*What you are asked to do*:
Scan the records below and copy every line that contains the string "many".

*Recorded information*:
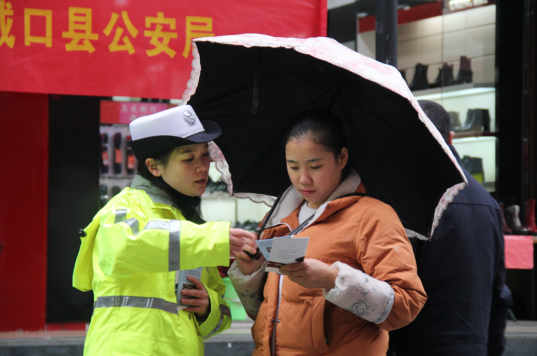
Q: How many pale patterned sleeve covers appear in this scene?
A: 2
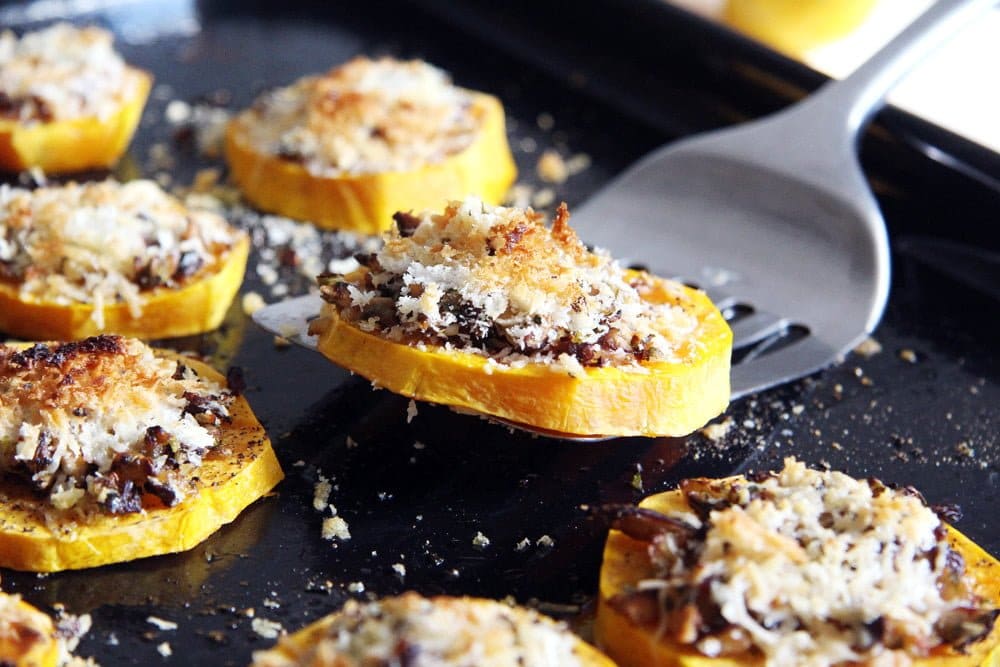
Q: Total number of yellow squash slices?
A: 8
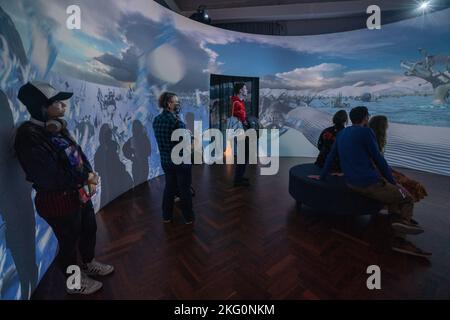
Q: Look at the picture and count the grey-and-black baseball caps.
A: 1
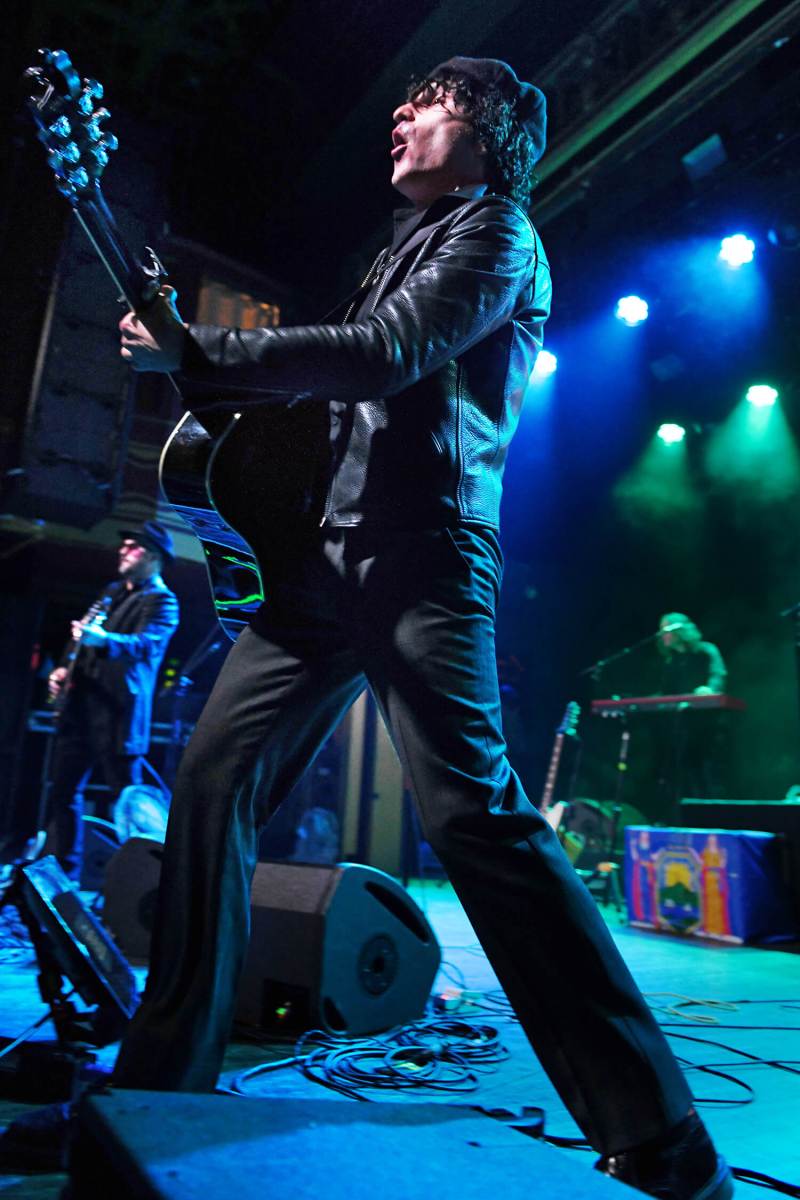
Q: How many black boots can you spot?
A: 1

*Answer box*:
Q: How many pale patterned sleeve covers appear in this scene?
Q: How many black boots can you spot?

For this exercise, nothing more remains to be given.